Faleceu na última quarta feira dia 30 de setembro, aos 91 anos, Dr. Glauco Joaquim Rosa de Figueiredo. Meu primo distante, colega de profissão e amigo.
Um homem de poucas palavras, mas que sabia expressar seus sentimentos através dos olhos, ora doces, ora severos, mas sempre justos. Edificador silencioso do maior projeto de saúde de nossa cidade, o Hospital do Coração, trabalhou na Santa Casa desde os tempos em que se fazia medicina com sacerdócio e amor ao paciente. E como trabalhou!
Nunca buscou reconhecimentos do grande público ou expressou as vaidades comuns da profissão. Seu compromisso sempre foi em cuidar do paciente e da Santa Casa fazendo isso com uma devoção que superava as limitações que o tempo impunha em seu corpo!
Em 2008, Dr. Glauco convidou a mim e minha esposa para trabalharmos na Santa Casa, com um projeto de iniciar neurocirurgia. Foi formal, gentil e de uma elegância vista apenas em catedráticos de grandes universidades.
Aceitei seu convite, mas disse que para o serviço prosperar, precisaríamos de uma equipe! Já em 2009, em minha primeira cirurgia, nervoso antes de começar o primeiro procedimento neurocirúrgico da cidade, olhei no canto da sala e vi um senhor de máscara e capote. Quieto, mas com olhos vibrantes de um estudante de 18 anos, aproximou-se e pediu com muita humildade se poderia me ajudar. Demorei para acreditar que era o octogenário Dr. Glauco!
Disse a ele que seria um enorme prazer tê-lo ao meu lado. A cirurgia durou seis horas e ele não tremeu, titubeou ou pediu para se retirar devido ao cansaço. Descobri durante a operação que tínhamos estudado na mesma faculdade de medicina, antiga Escola de Medicina e Cirurgia do Rio de Janeiro. Ele em 1957, eu em 1997.
Ficou até o fim, auxiliando-me como um verdadeiro neurocirurgião auxilia! Saiu da sala com seu passo vagaroso de sempre sem falar nada, mas sorrindo, o que era raro de se ver.

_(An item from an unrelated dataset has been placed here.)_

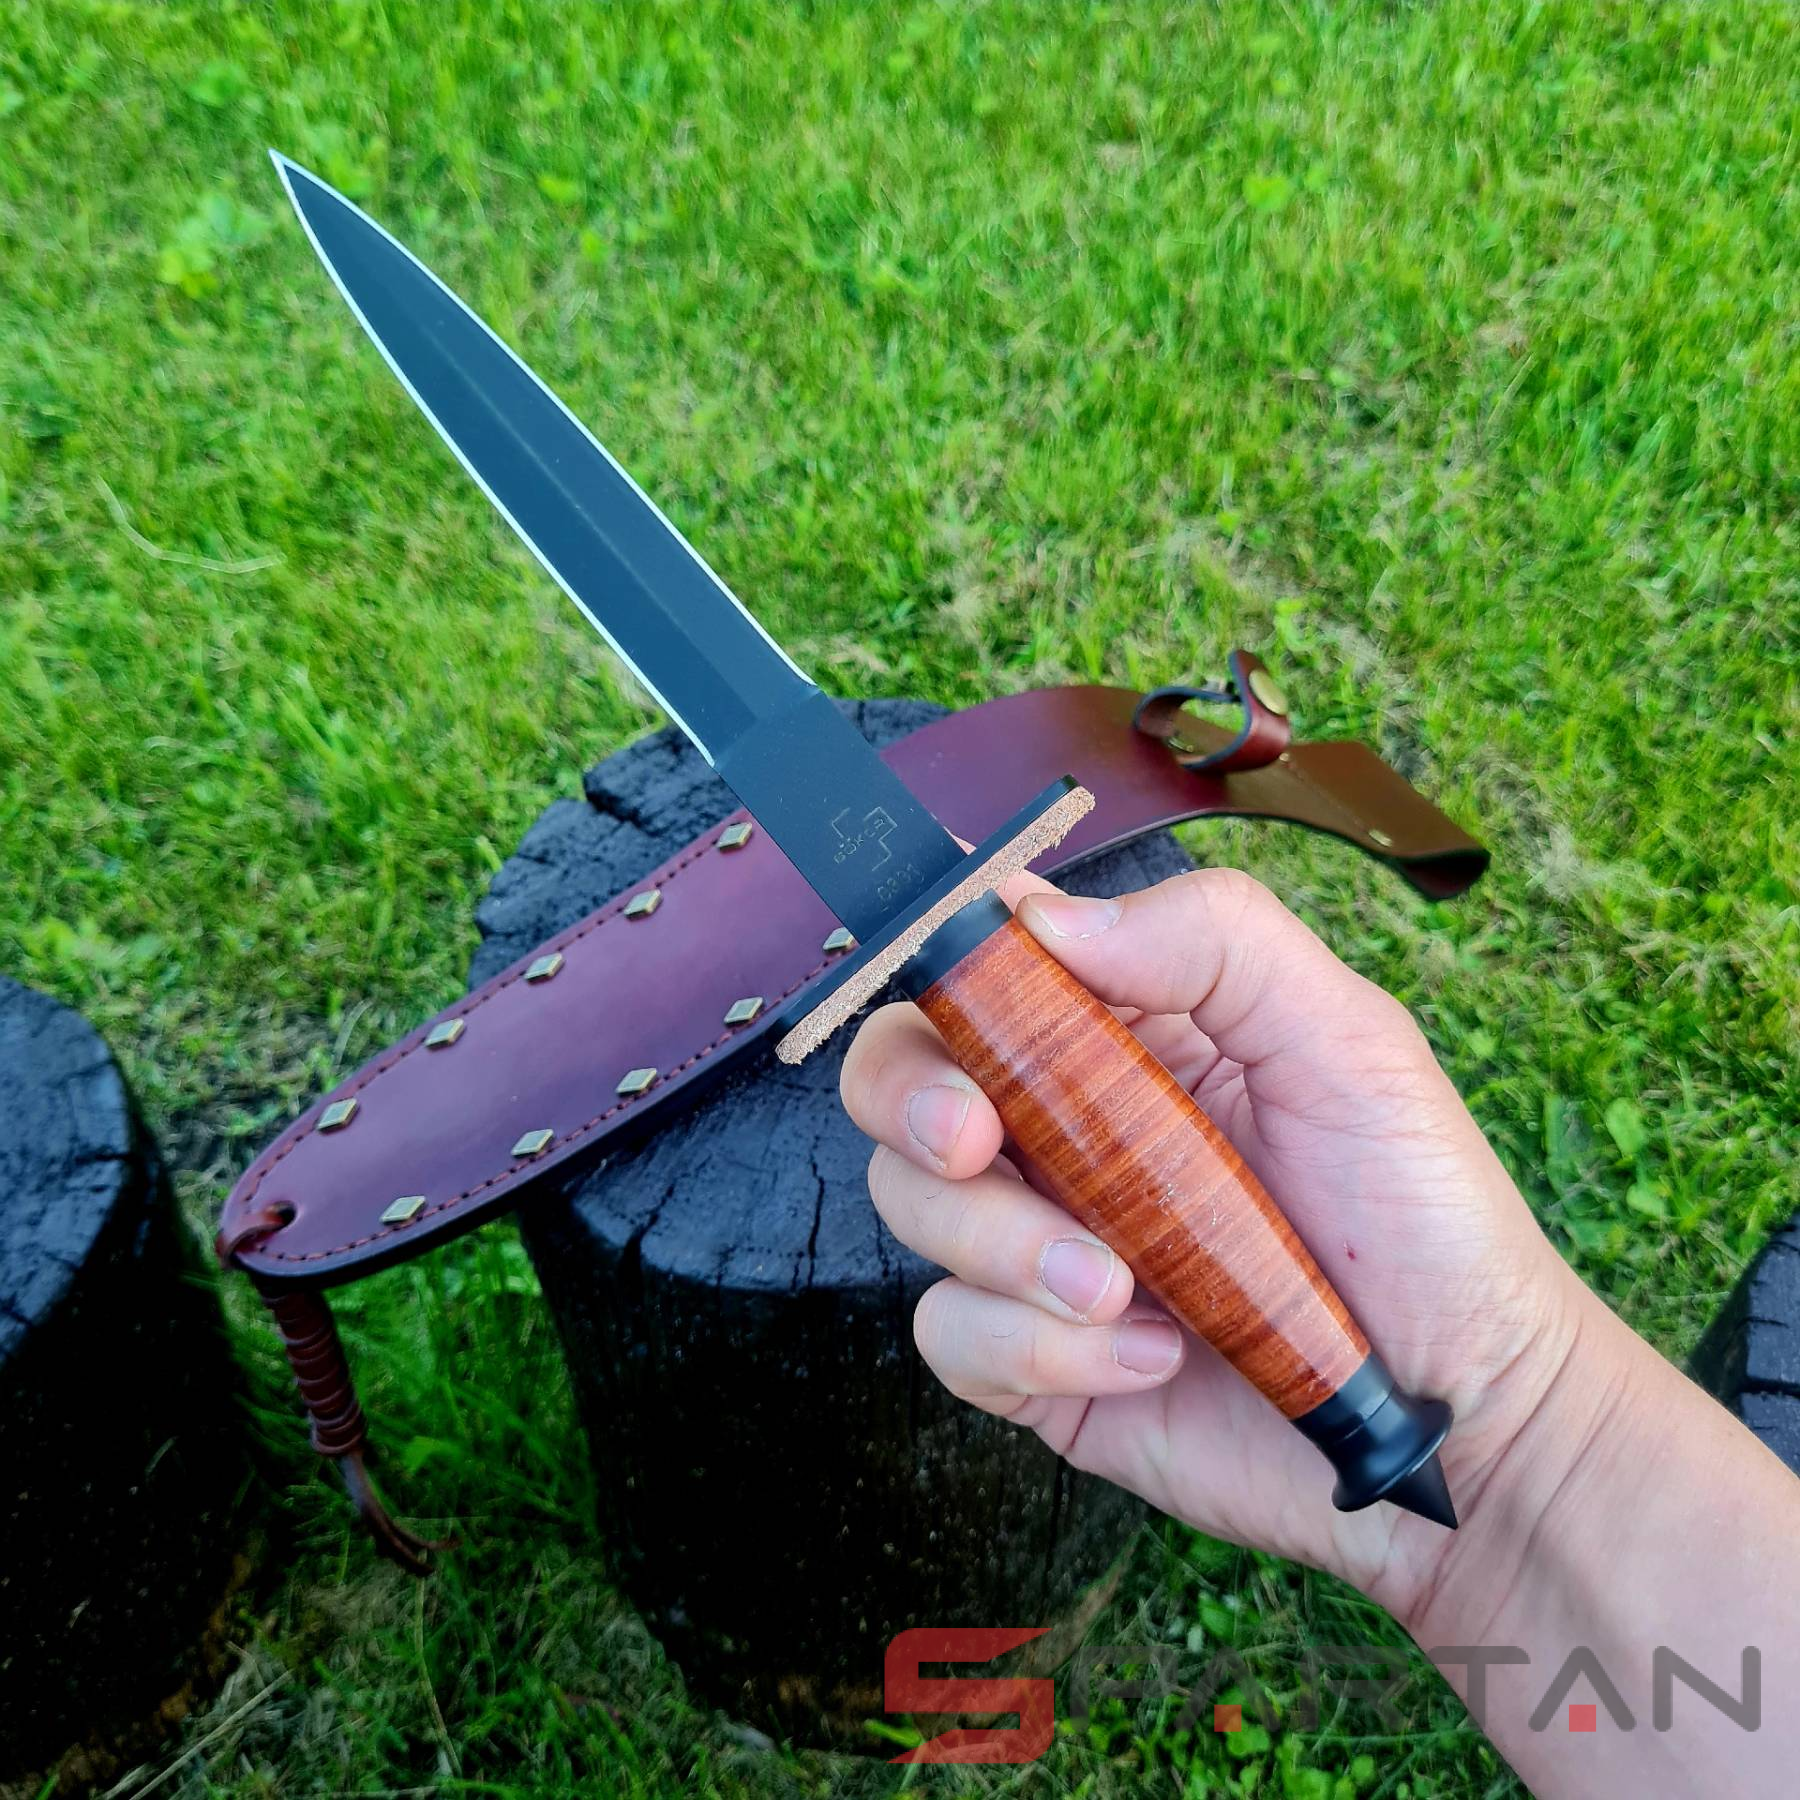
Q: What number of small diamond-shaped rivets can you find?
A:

No dia seguinte, acordei cedo para ver o paciente, e ao chegar à enfermaria, ele lá já estava! O paciente recém operado estava ótimo.
Logo em seguida ele estendeu sua mão até a minha, me cumprimentou e agradeceu, com a doçura e generosidade dos grandes homens.
Agradeceu-me por cuidar de um paciente por ele desconhecido, pois sentia-se responsável por todos aqueles que amargavam as doenças no hospital.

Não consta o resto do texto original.